Democrats - and some Republicans - also argue that Trump's success in the state's northeast and southwest will be outweighed by Clinton's gains in the Philadelphia suburbs, where most analysts say statewide elections are won and lost.

Look at the numbers, said David Plouffe, a former Obama campaign manager.

"Where Clinton has the biggest chance to gain votes, there's more voters," he said. "The notion that somehow there's enough working white men between the ages of 40 and 60 to overcome catastrophic losses [for Trump] with the Latino, African American, Asian, suburban women vote and young vote - at some point the math is the math."

Obama won Philadelphia and the four surrounding suburbs by more than 600,000 votes in 2012. Clinton's margin in the area could slip to 500,000, and she would still easily win the state, Plouffe said.

He noted that Obama won Pennsylvania by 5 percentage points last election, without investing heavily.
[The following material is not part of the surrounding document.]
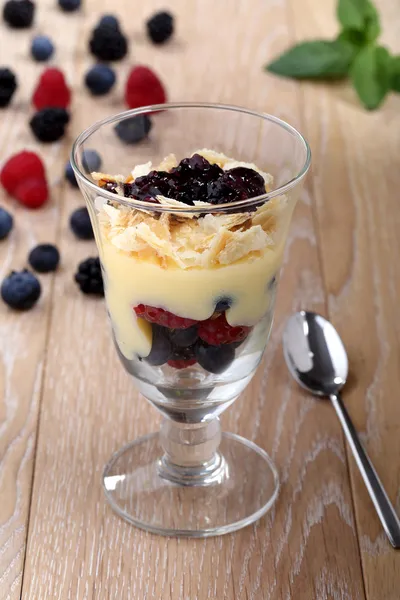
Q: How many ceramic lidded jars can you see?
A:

Recent polls here have varied - a Suffolk University survey released last week showed Clinton leading Trump, 50 to 41, though other surveys have found a closer race. Most pollsters and operatives said a clearer picture would emerge in August, after reactions to the conventions settle.

Clinton may face a tall task in matching Obama's massive turnout in Philadelphia - which is one reason Borick and others predicted that the president and first lady Michelle Obama will be major presences in the city in the coming months.
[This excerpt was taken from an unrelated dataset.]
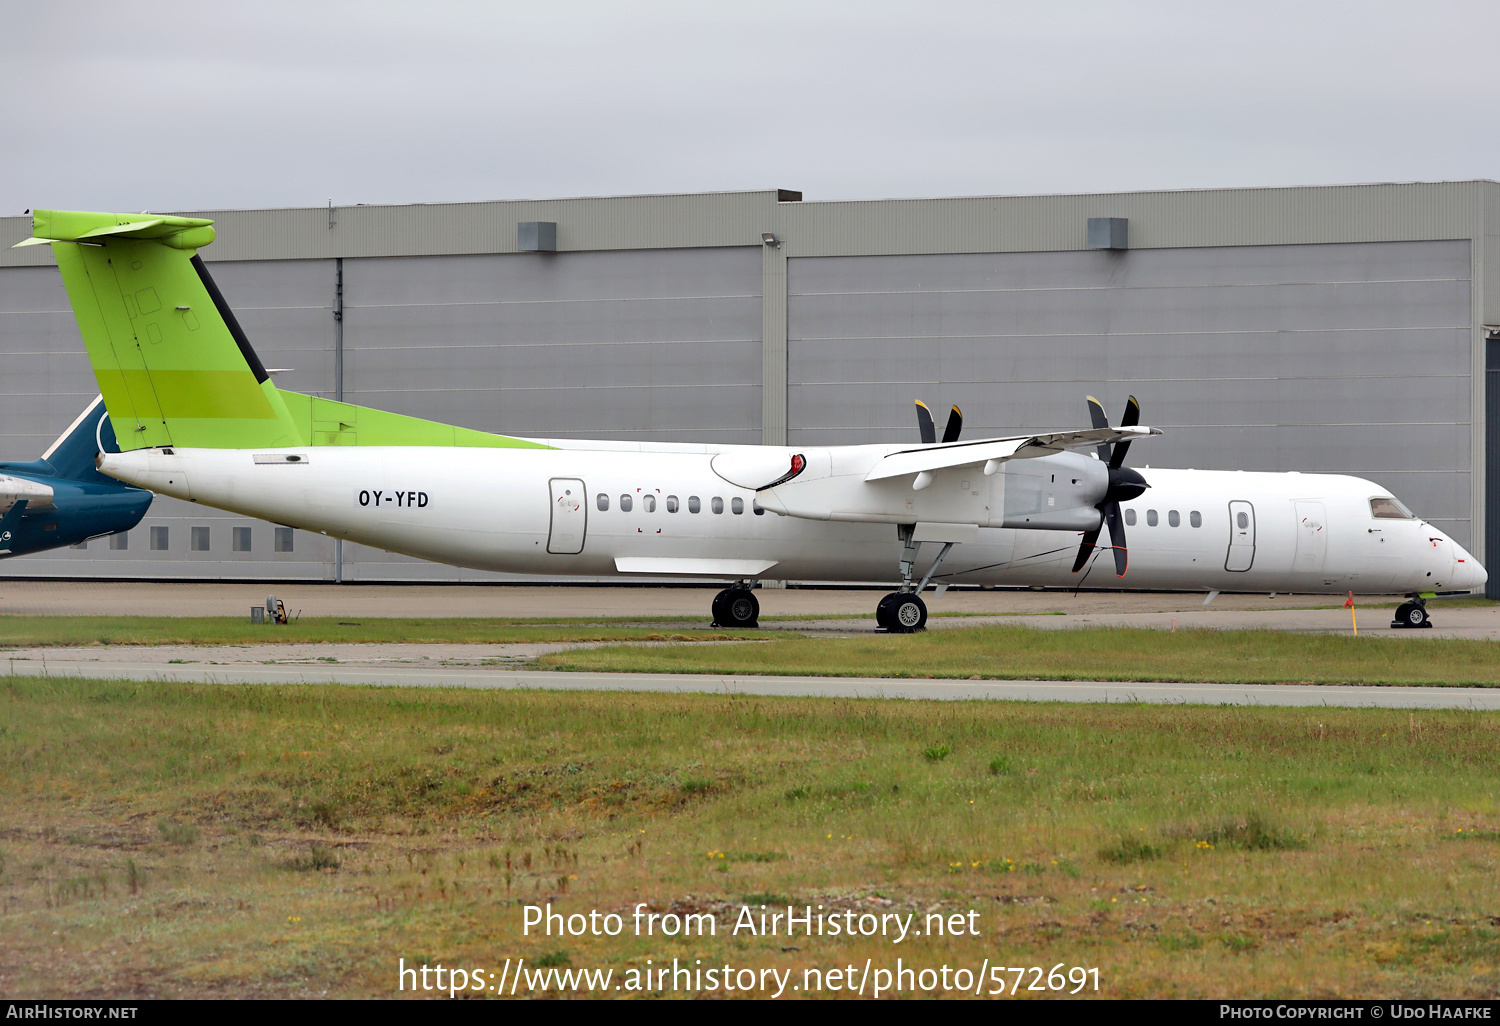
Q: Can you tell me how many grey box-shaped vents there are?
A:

But Plouffe argued that Clinton may do better than Obama in the Philadelphia suburbs, where her appeal to women and Trump's incendiary style play into her hands.

"In the suburbs, there are voters who didn't think twice about voting for Mitt Romney," said Clinton campaign manager Robby Mook. But those same people "are incredibly concerned about the threat that Donald Trump presents. . . . You have parents who are afraid to have children watching live-stream television of Donald Trump."

Democrats will also attack Trump's standing with blue-collar voters, hoping to undercut his strength by saying his profits come at the expense of the ordinary workers he purports to support.

Vice President Biden, a Scranton native, started pounding that point last week, saying in his convention speech that Trump "doesn't have a clue about the middle class." Clinton kept it up Thursday, listing off Trump products made overseas.

The numbers

Trump, however, continues to resonate in a state that is 83 percent white and where 17 percent of residents are 65 or older, according to census data.

Not only did some 4,000 people show up at Trump's Scranton rally, said GOP state chairman Rob Gleason - more people were turned away at the door.

"I've seen a lot of elections, and this guy has really caught the attention of a lot of people," he said.

Republicans have added 170,000 registered voters since November, Gleason said - though Democrats still have a nearly one million-voter advantage statewide.

He dismissed concerns about the traditional campaign apparatus, saying that the state party has been building a sophisticated operation for this election and that Trump defies the normal rules of politics.

"This guy sells himself - you should have seen him up there in Scranton," Gleason said.

Urban said the Trump camp won't lack for resources - and won't concede the suburbs.

If so, that could mean a torrid few months of politics in the Keystone State.

jtamari@phillynews.com @JonathanTamari www.philly.com/capitolinq

Staff writer Thomas Fitzgerald contributed to this article.